Teacher Brad Garrett's first book began with a December dream, was nurtured by encouragement from family and co-workers and has culminated with an e-book.
MONTICELLO — Teacher Brad Garrett's first book began with a December dream, was nurtured by encouragement from family and co-workers and has culminated with an e-book that went on sale July 11.
"Layups with Lincoln" is a work of fiction that combines sports, history and fascination with Abraham Lincoln into a book Garrett hopes appeals to youth in grades 3-6.
"I knew there wasn't a lot of sports (fiction) books out there, and it was always a goal of mine to write those kind of books," said the 25-year Washington Elementary fifth-grade teacher, who grew up reading books like "Touchdown for Tommy" and "Long Shot for Paul."
Garrett has dabbled with different ideas for books for a couple of decades, but "Layups With Lincoln" came to him quickly during a Christmas break snooze.
"I actually dreamt the beginning of it and woke up and had to get up and write," he said. The 37,000-word book — now a 171-page e-book — was finished in April, and uploaded to Amazon last week.
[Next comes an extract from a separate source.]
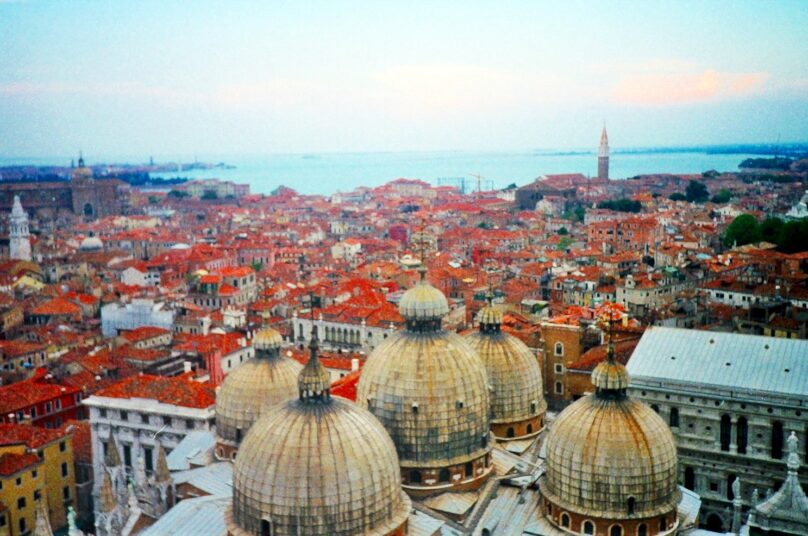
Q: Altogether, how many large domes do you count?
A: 5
He doesn't have any sales numbers, but it sold enough to get as high as 29th in the sports/fiction category among Kindle eBooks. Garrett said that underscores his point that "there just isn't much out there" in that particular genre, especially for elementary school children.
Fellow fifth-grade teacher Kathy White said the quality of the book might have something to do with the high ranking. She helped proofread and edit "Layups" — and said she was hooked early.
"It all started with that (proofreading), and then I couldn't stop reading the book."
Despite the book's name, the 16th president is not actually in this book and its modern-day setting. But his presence can still be felt in a work that features a boy who loses his father and moves in with his uncle Alfred Blaine Ellison — A.B.E. Ellison looks like the railsplitter and even lives on a hill between two subdivisions dubbed "the north" and "the south."
The boy — Blaine — helps bridge the gap between those two housing developments through the small school they attend, uncle A.B.E. and basketball games on the playground. It isn't all easy, as Blaine is opposed by Rodney Lee, who lives in "the south."
The book ties into the Lincoln fascination, which in the past year spawned not only a critically-acclaimed biodrama, but also a portrayal of Honest Abe as a vampire hunter.
So why not use him as a modern-day history professor?
"That's why it is so unique," said White, who at times seems more excited than Garrett about the book. "You can take basic historical facts that the kids know, and they can make those connections. It's just fun."
There are also shout-outs to central Illinois and to Garrett's upbringing. That includes the setting for the story, which takes place in Monfield — a combination of Monticello and Garrett's home town of Fairfield.
The decision to go with an e-book was clinched when Garrett surveyed his fifth-graders at the end of the school year. He estimates nearly 70 percent said they read books electronically.
"That's what kind of clinched it for me to go this route; it was the kids. They read like that," he said.
In a collaborative effort that also included input from wife Robin and his three children, Washington Elementary computer teacher Clay Dunker helped him with the Amazon process and even designed the cover.
A print version may be available in the future, especially if sales take off. Garrett said there is a print-on-demand option he is investigating.
In in the meantime, the ebook costs 99 cents, with the author netting about 35 cents per sale. It was up to Garrett how much to charge, and he came to the conclusion to "keep it low, keep it simple."
The writing bug has hit him hard enough that his second book, tentatively titled "Fastballs With Franklin" is nearly completed. An idea for a third book that could have some fantasy elements is also in the works.